From the data below, tally each line that has "count" in it, then give that tally without comment.

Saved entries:
______________________________

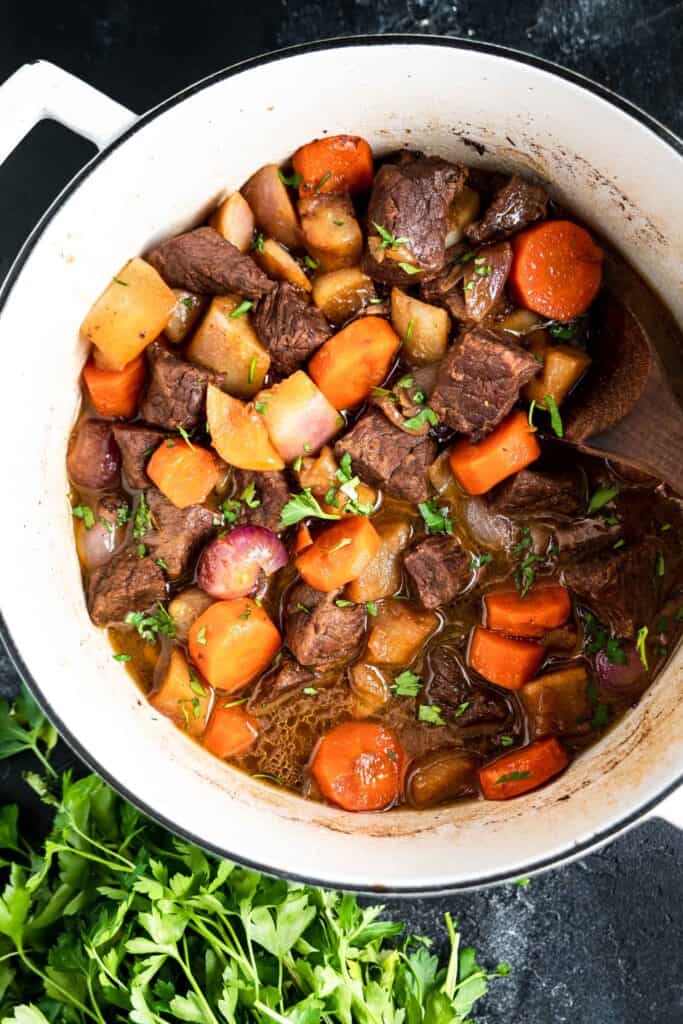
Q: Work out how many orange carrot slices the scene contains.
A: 13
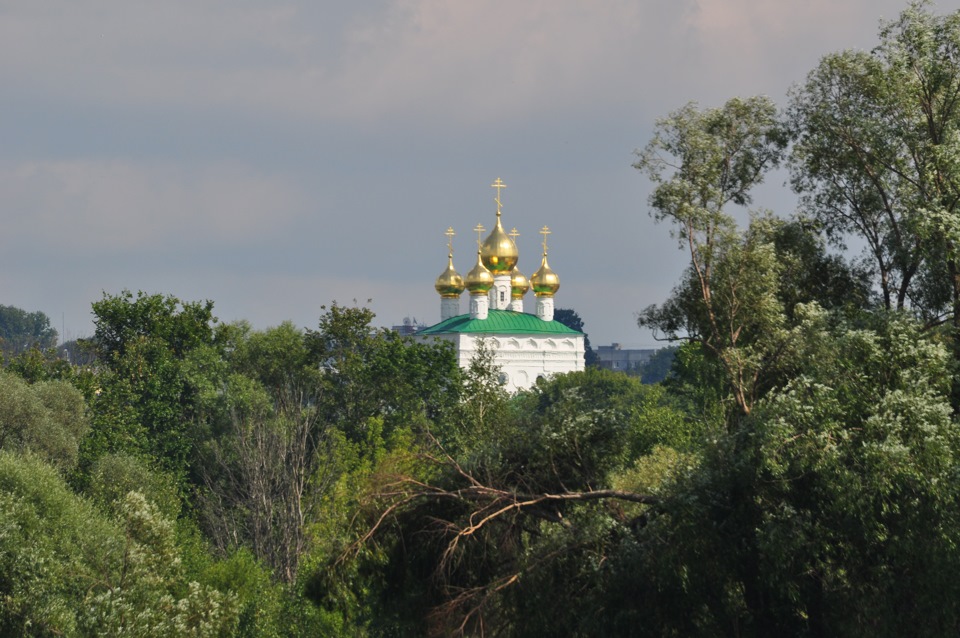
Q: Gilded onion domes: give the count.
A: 5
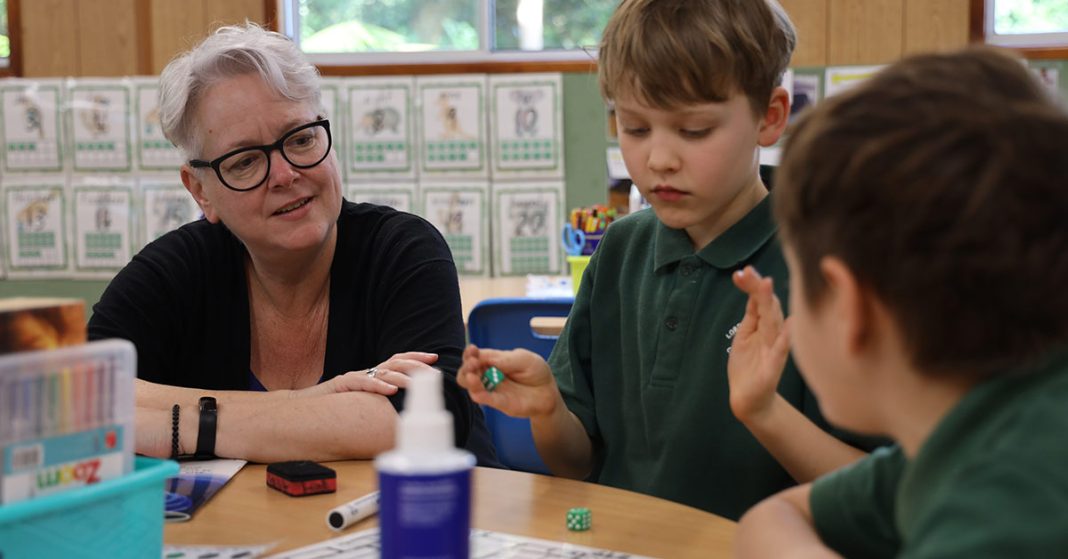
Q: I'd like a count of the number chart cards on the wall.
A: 13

______________________________

Output for this task:
2